This python module models greenspace exposure from three perspectives; availability, accessibility and visibility.

  • Availability refers to the presence and quantity of greenspaces within a particular region.
  • Accessibility in this case relates to the proximity of greenspaces.
  • Visibility refers to the extent to which greenspaces are visible from particular locations.

The functions which were created to model the greenspace exposure as defined by these three perspectives will be further explained below by providing examples using the following data;

import geopandas as gpd

# Path to data
path = "TestData/"
example_data = gpd.read_file(path + "AMS_example_data.gpkg")

The resulting geodataframe contains three locations in Amsterdam (The Netherlands), has a projected Coordinate Reference System (EPSG:28992) and looks as follows;

geometry
0 POINT (118883.345 485054.641)
1 POINT (118246.855 488082.089)
2 POINT (122483.550 487728.517)

Note that all example data files which are being used for the examples below, as well as additional test data, are available in the TestData folder.

For a more detailed overview of the function arguments, requirements and output, please look into the documentation section of the module.

Availability

Greenspace availability is measured using four functions; get_mean_NDVI, get_landcover_percentages, get_canopy_percentage and get_greenspace_percentage.

All functions will return a geodataframe that contains points/polygons/places of interest (PoI), as provided/indicated by the user, and the resulting values of the function involved. PoIs may for example represent house addresses or neighbourhoods. The results' values are based on an area of interest (AoI) which can be composed in three distinct ways;

  • AoI(s) provided by user (i.e. polygon geometries) and without applying a buffer zone
  • AoI(s) created by defining Euclidean buffer
  • AoI(s) created by defining Network buffer

To illustrate the differences between the latter two, the following figure was generated in which:

  1. The provided point location is shown in black
  2. The euclidean buffer (500 meters) is shown in red
  3. The network buffer (10-min walking distance) is shown in blue
  4. The street network is shown in gray

Difference Euclidean and Network buffer

The four availability functions are briefly described hereunder.

get_mean_NDVI

This function may calculate the mean Normalized Difference Vegetation Index (NDVI) within an area of interest that is defined for/by the PoIs provided by the user. In this case, the PoIs should be provided either in a vector file format or a geodataframe, ideally with a projected CRS. Alternatively, users may provide an OpenStreetMap query (city, village, neighbourhood etc.) for which the street network will be extracted. The mean NDVI values will then be computed for each of these streets.

Additionally, users may provide a raster file with NDVI values. If not provided, sentinel-2-l2a data from Planetary Computer will be used to compute the NDVI raster.

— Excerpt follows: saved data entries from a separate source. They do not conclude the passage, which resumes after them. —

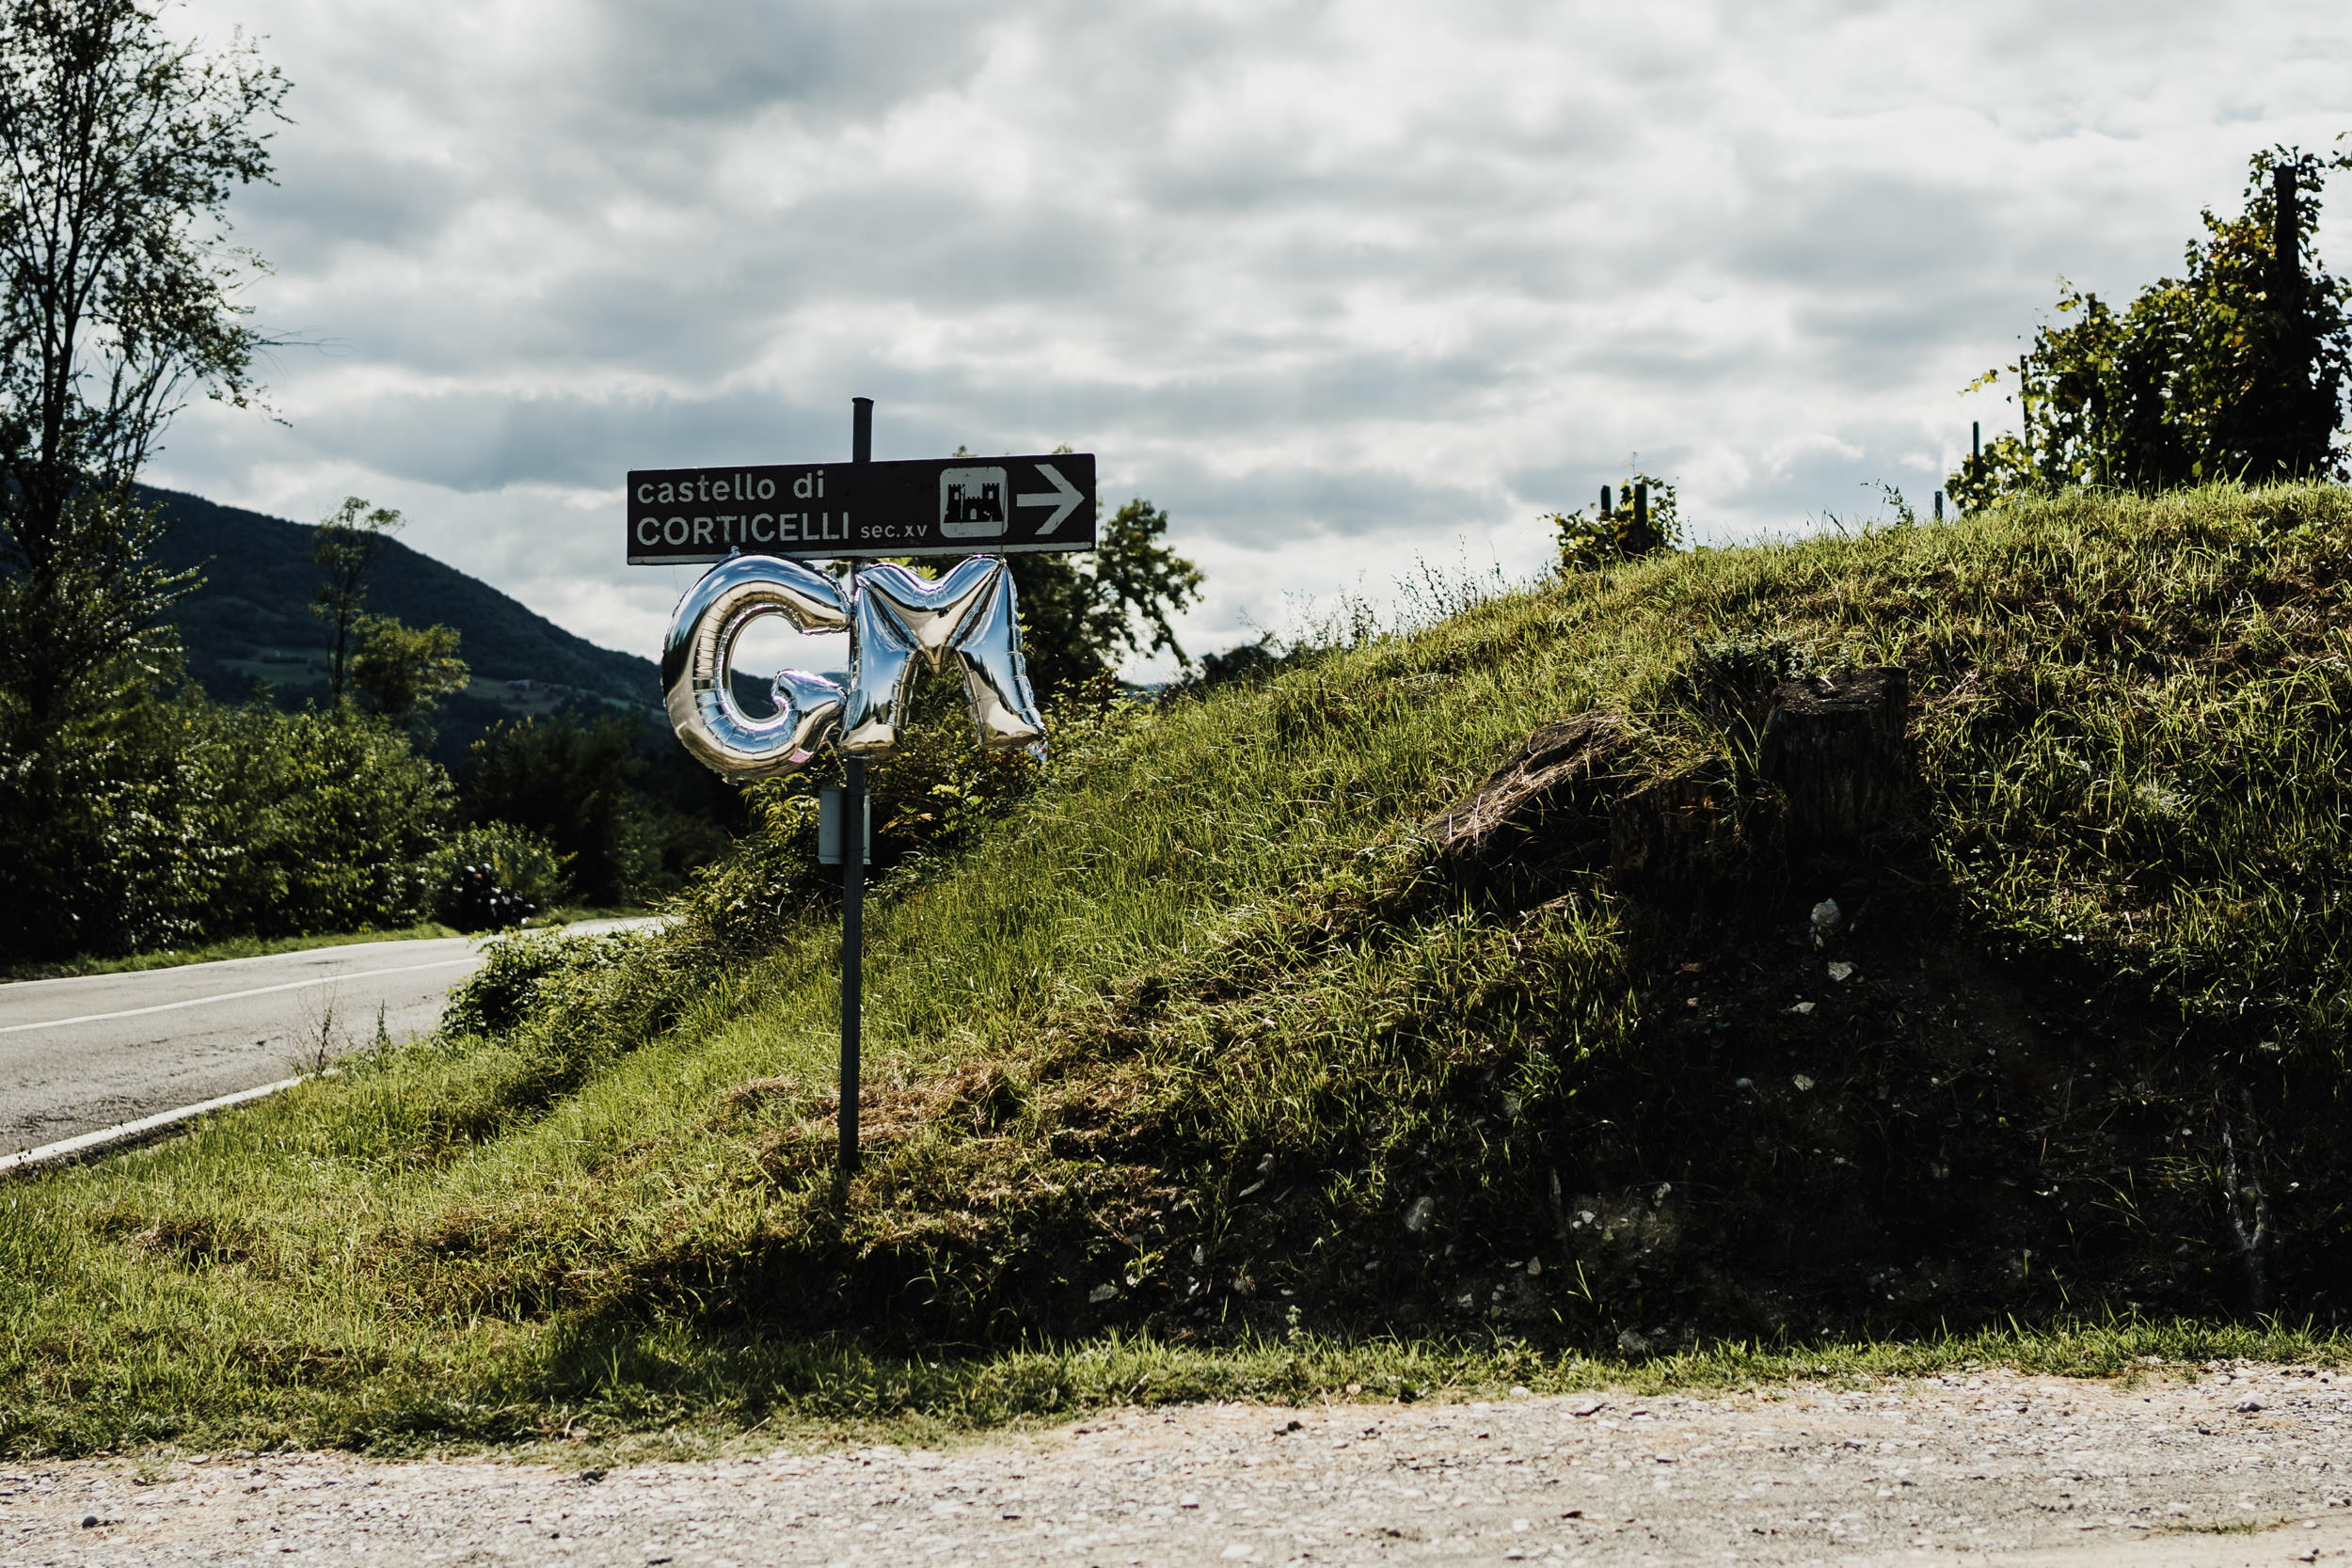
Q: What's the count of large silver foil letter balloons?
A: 2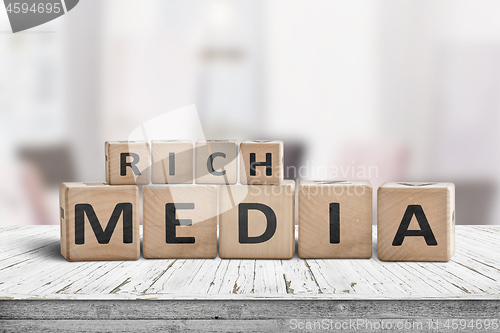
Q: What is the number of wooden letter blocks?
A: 9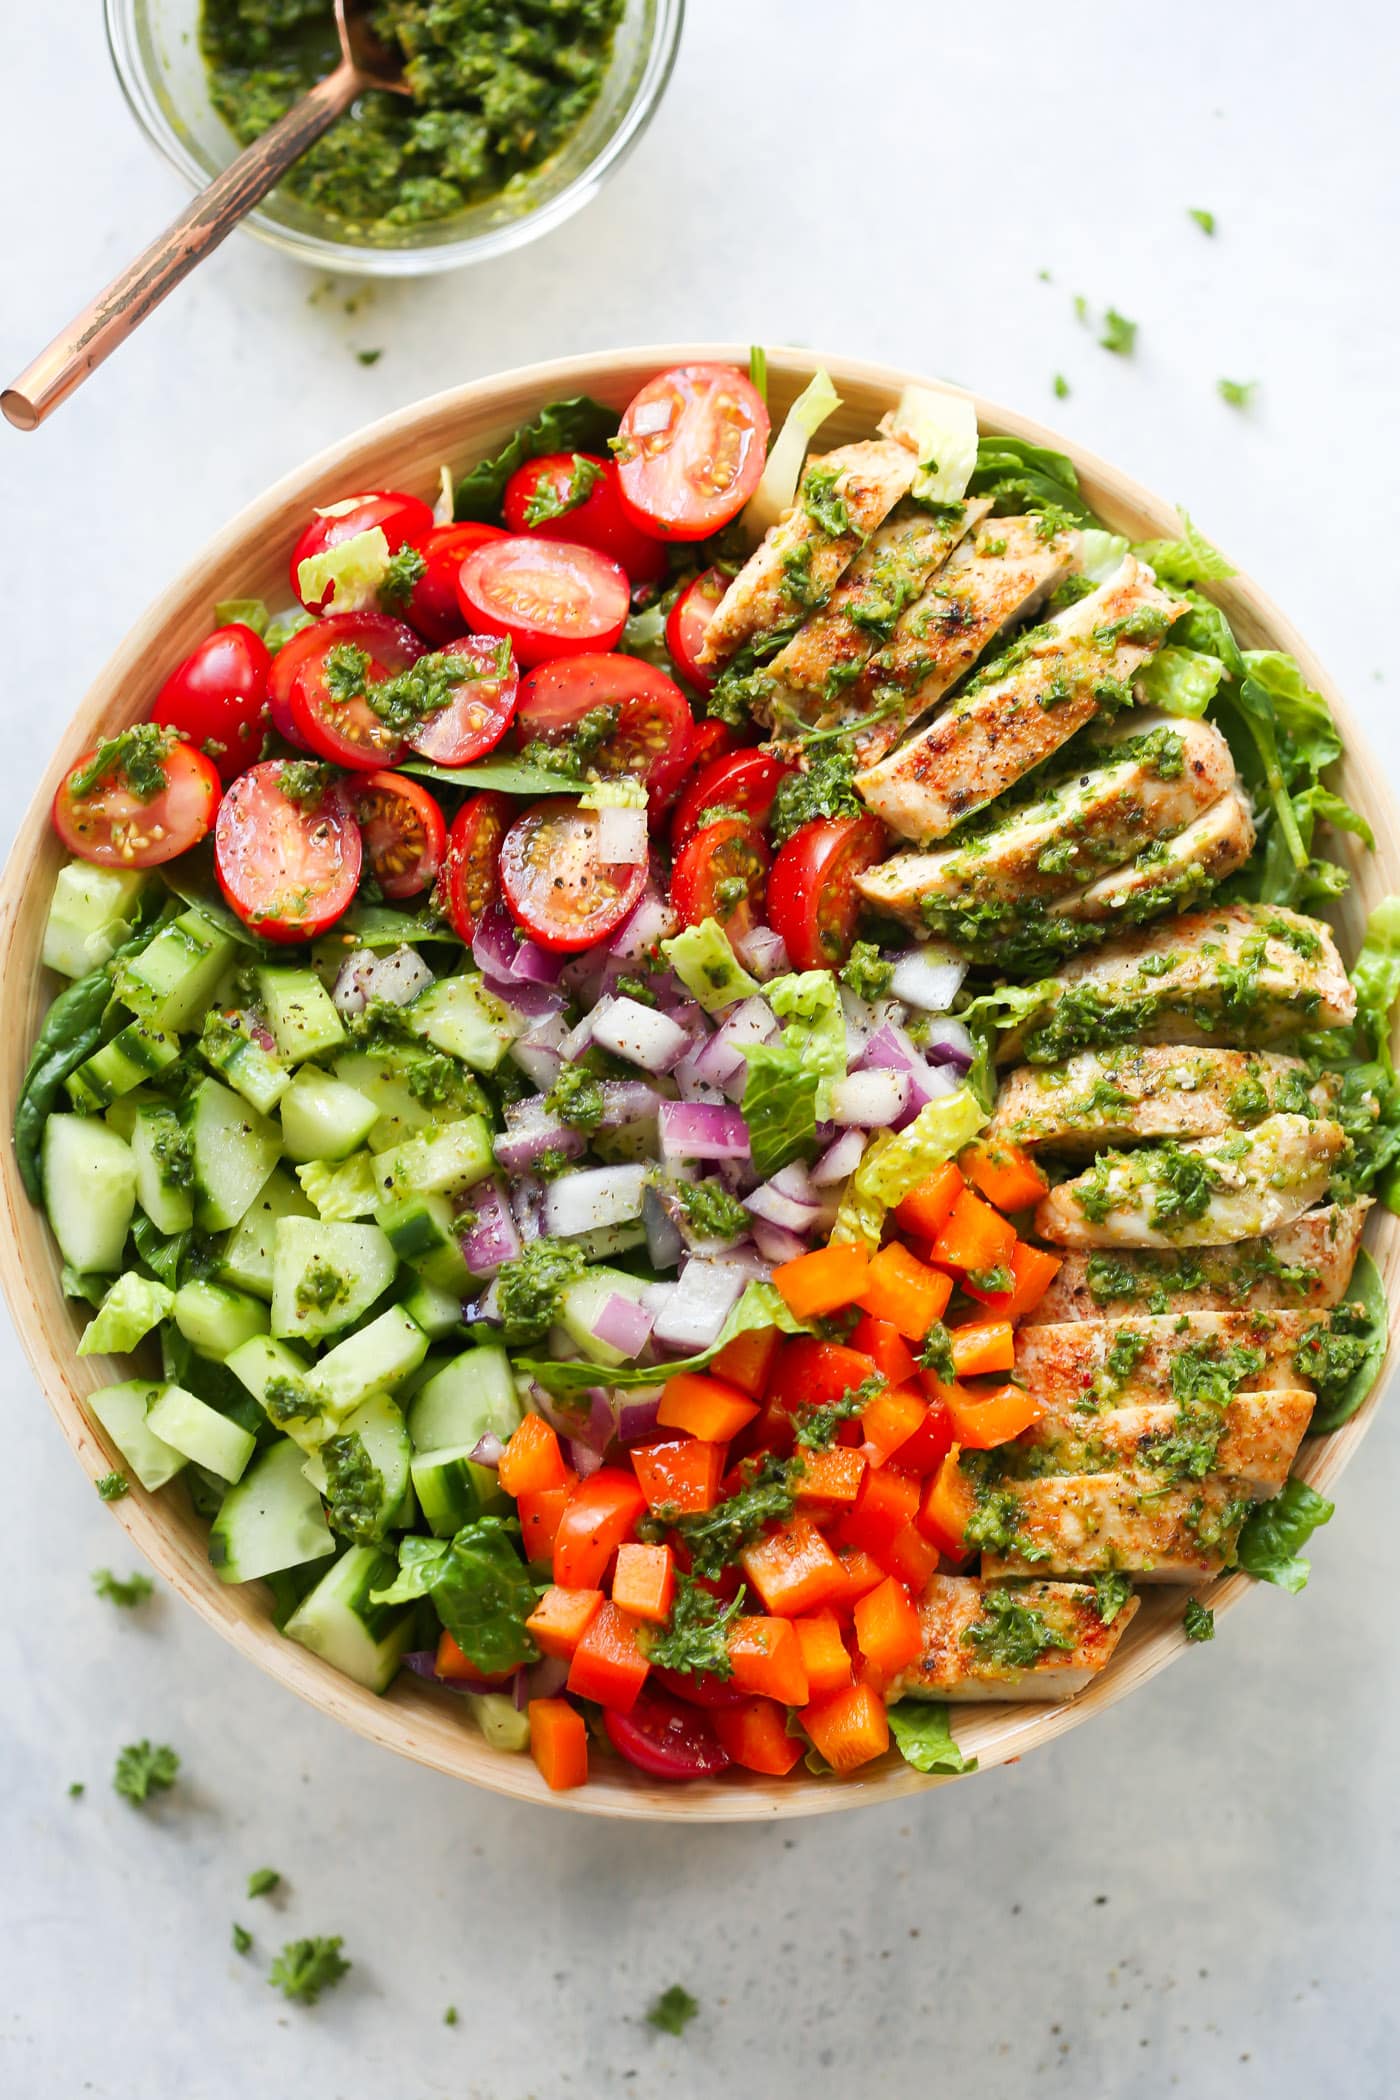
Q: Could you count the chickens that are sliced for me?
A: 14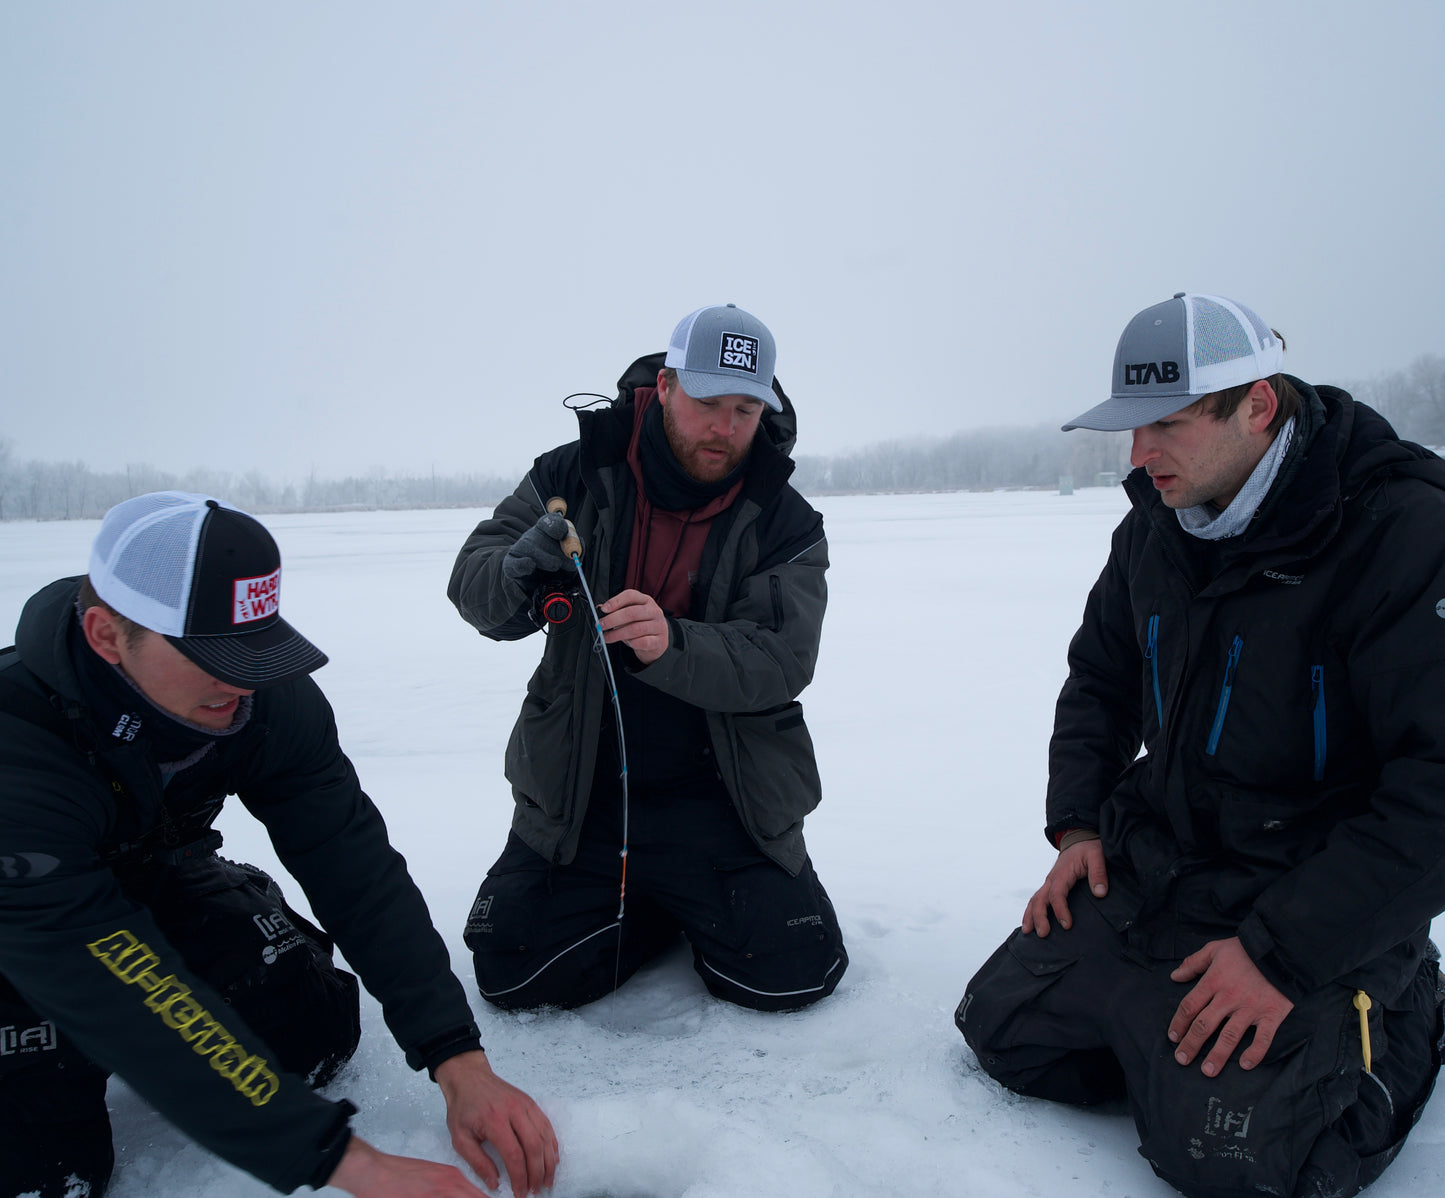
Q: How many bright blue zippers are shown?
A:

The NDVI raster which was created for the three locations of the example data is included in the following figure;

NDVI raster

Now, the mean NDVI for these designated areas can be calculated by applying the following code;

availability.get_mean_NDVI(point_of_interest=path+"AMS_example_data.gpkg",
                           buffer_type="euclidean",
                           buffer_dist=300,
                           write_to_file=False,
                           save_ndvi=False)

# Information provided while function was running
Retrieving NDVI raster through planetary computer...
Information on the satellite image retrieved from planetary computer, used to calculate NDVI values:              
   Date on which image was generated: 2023-06-14T18:28:31.597880Z              
   Percentage of cloud cover: 0.084894              
   Percentage of pixels with missing data 3e-05
Done, running time: 0:00:13.447168 

Calculating mean NDVI values...
Done, running time: 0:00:01.881099 

Function output;

geometry id mean_NDVI std_NDVI
0 POINT (118883.345 485054.641) 1 0.204 0.136
1 POINT (118246.855 488082.089) 2 0.187 0.129
2 POINT (122483.550 487728.517) 3 0.047 0.073

In case an OpenStreetMap query is passed to the function, e.g. Utrecht Science Park, Utrecht, the Netherlands, the code and output will look as follows;

availability.get_mean_NDVI(point_of_interest="Utrecht Science Park, Utrecht, Netherlands",
                           crs_epsg=28992,
                           buffer_dist=10,
                           write_to_file=False,
                           save_ndvi=False)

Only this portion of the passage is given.